[Stored data entries]
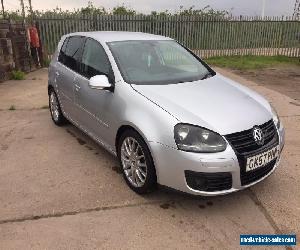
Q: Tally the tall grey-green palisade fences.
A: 1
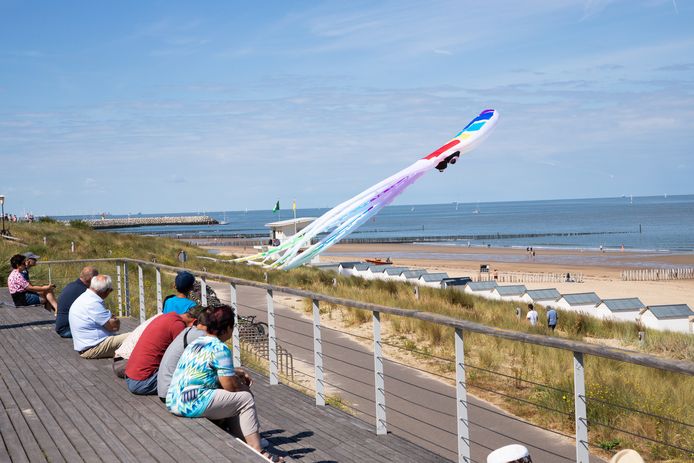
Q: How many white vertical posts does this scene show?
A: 12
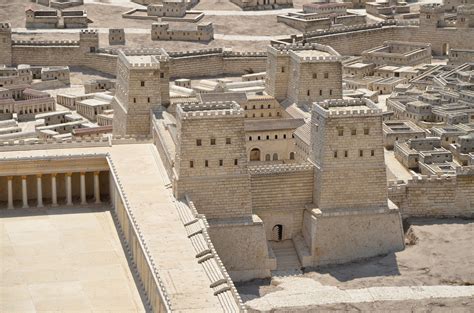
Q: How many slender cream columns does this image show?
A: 7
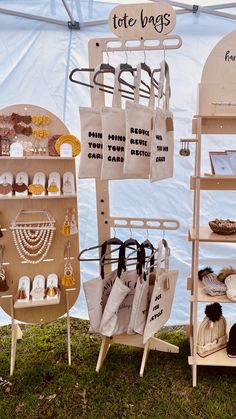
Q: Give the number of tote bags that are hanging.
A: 8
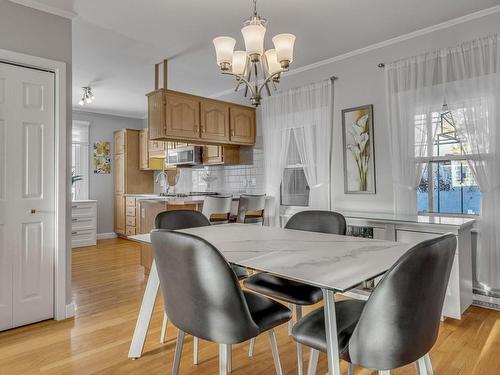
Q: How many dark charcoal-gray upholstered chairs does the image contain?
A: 4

PROBLEM TO WORK ON = Every line above that holds the word "many" needs to be copied.

EXERCISE RESULT =
Q: How many white vertical posts does this scene show?
Q: How many slender cream columns does this image show?
Q: How many dark charcoal-gray upholstered chairs does the image contain?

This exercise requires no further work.